Por Mónica Maristain
Ciudad de México
Agencia (dpa)
Actor y cantante, símbolo de la Época de Oro del cine mexicano y representante de la música ranchera, su simpatía y nobleza convirtieron pronto en mito popular a Pedro Infante, de cuyo nacimiento se cumplen el sábado 100 años.
Sobre todo, como apuntó el escritor mexicano Carlos Monsiváis en su libro «Pedro Infante: Las leyes del querer», derrochaba simpatía y desparpajo y sus personajes «representan casi con exactitud el tránsito de lo rural a lo urbano».
Junto con figuras como la pintora Frida Kahlo y el humorista Mario Moreno «Cantinflas», Infante, que nació en la ciudad de Mazatlán el 18 de noviembre de 1917 y murió a los 39 años, es uno de los grandes símbolos de México, con más de 60 películas.
«Sus personajes caracterizaron a un hombre de provincia, alegre, festivo, muy noble», dijo a dpa el escritor y poeta mexicano Jesús Ramón Ibarra («Teoría de las pérdidas»), nacido en el estado de Sinaloa como Infante.
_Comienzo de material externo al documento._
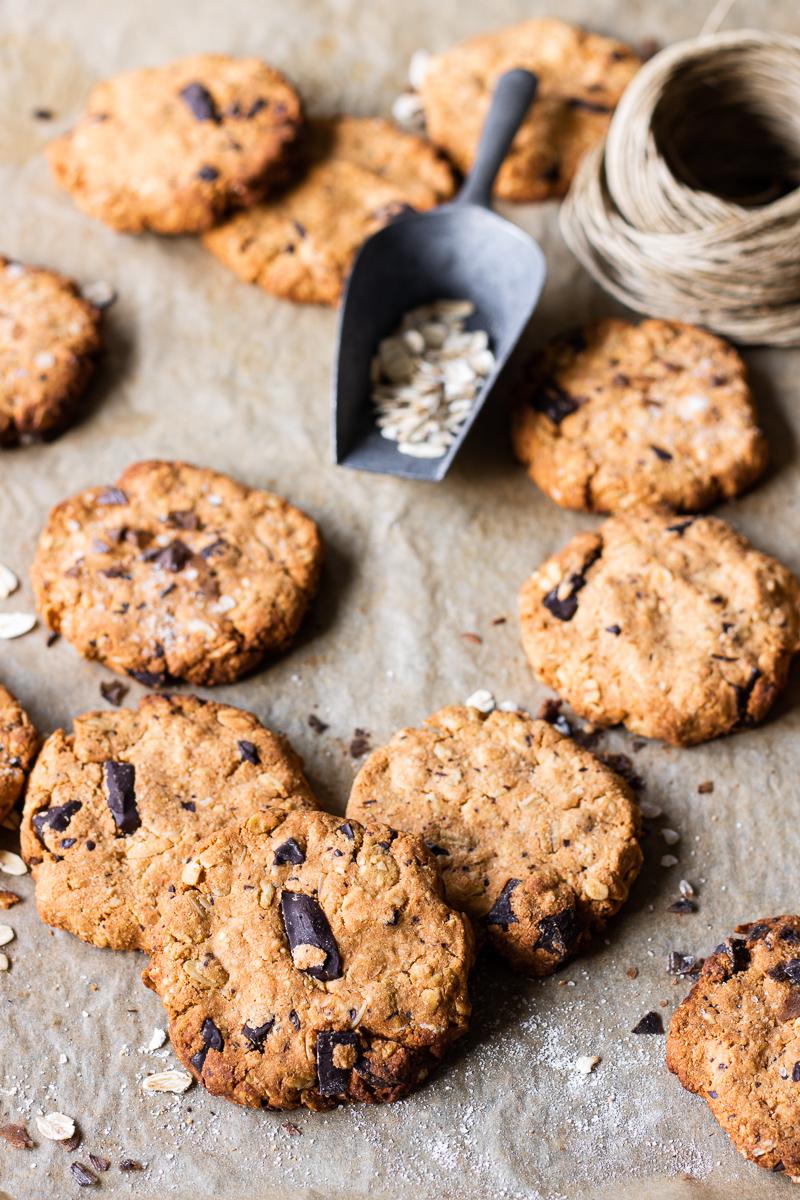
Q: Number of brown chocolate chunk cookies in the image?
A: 12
El actor murió en Mérida el 15 de abril 1957 cuando se estrelló un avión de carga en el que iba de copiloto. El impacto de su muerte fue tan fuerte como la del galán Rodolfo Valentino a los 31 años de una peritonitis en Nueva York o la del cantante Carlos Gardel en un accidente de avión en Medellín.
Infante dio sus primeros pasos artísticos en Guamúchil, adonde fue a vivir con su familia, y aprendió de su padre todo lo relacionado con la música. Mostró talento desde joven. A los 16 años, con una orquesta pequeña a la que bautizó como «La Rabia», tocaba en los cabarets de Guamúchil.
En 1943 grabó su primer disco, «Mañana», que le otorgó un relativo éxito y comenzó a ser conocido, especializado además en el género de las rancheras.
Como actor inició su carrera con un papel irrelevante en la película «En un burro tres baturros», dirigida por José Benavides Jr. y protagonizada por Carlos Orellana, en 1939. Fue en «La feria de las flores» (1942) donde su naturalidad lo convirtió en favorito del cine y amado por los espectadores.
Personificó al hombre de campo, sencillo, con sombrero ancho, lo que le valió al principio –según cuenta su sobrino José Ernesto Infante Quintanilla en el libro «Pedro Infante. El ídolo inmortal»- «los prejuicios de la gente bien de los 50, época en que la burguesía mexicana lo veía como un ídolo de muchedumbres; una devoción sólo para las clases populares».
Era visto como un personaje «que jamás resistiría la comparación con Clark Gable, Gary Cooper o Cary Grant, ídolos del cine de Hollywood que se encontraban en la cima de su popularidad en aquel momento», recuerda. «Sin embargo, el tiempo hizo su lento trabajo de apaciguamiento de esas oleadas de antipatía».
Todos sus personajes se hicieron muy populares, como el Valentín Terrazas de «Jesusita en Chihuahua», donde interpreta a un osado sinvergüenza que se juega la vida por la mujer que ama, el «gachupín» (español) en «La razón de la culpa» (1942) y Pepe el Toro en «Nosotros los pobres» (1947).
A partir de 1950 todas las películas prácticamente se hicieron para él, para que se luciera como cantante y como actor: «Cuando lloran los valientes», «Soy charro de Rancho Grande», «Los tres huastecos», «Ustedes los ricos», «El gavilán pollero».
En 1956 obtuvo el Premio Ariel a la mejor actuación masculina por el drama -uno de los pocos que interpretó en su fugaz pero intensa carrera- «La vida no vale nada». Tras su muerte fue distinguida su participación en «Tizoc» con el Oso de Plata del Festival de Berlín (1957) y el Globo de Oro de Hollywood (1958).
Fue el adiós al actor y cantante. Y la bienvenida al mito. Siempre hay homenajes junto a su tumba en el Panteón Jardín y este año cantantes, motociclistas y grupos de mariachi se reunirán para honrarlo por su Centenario.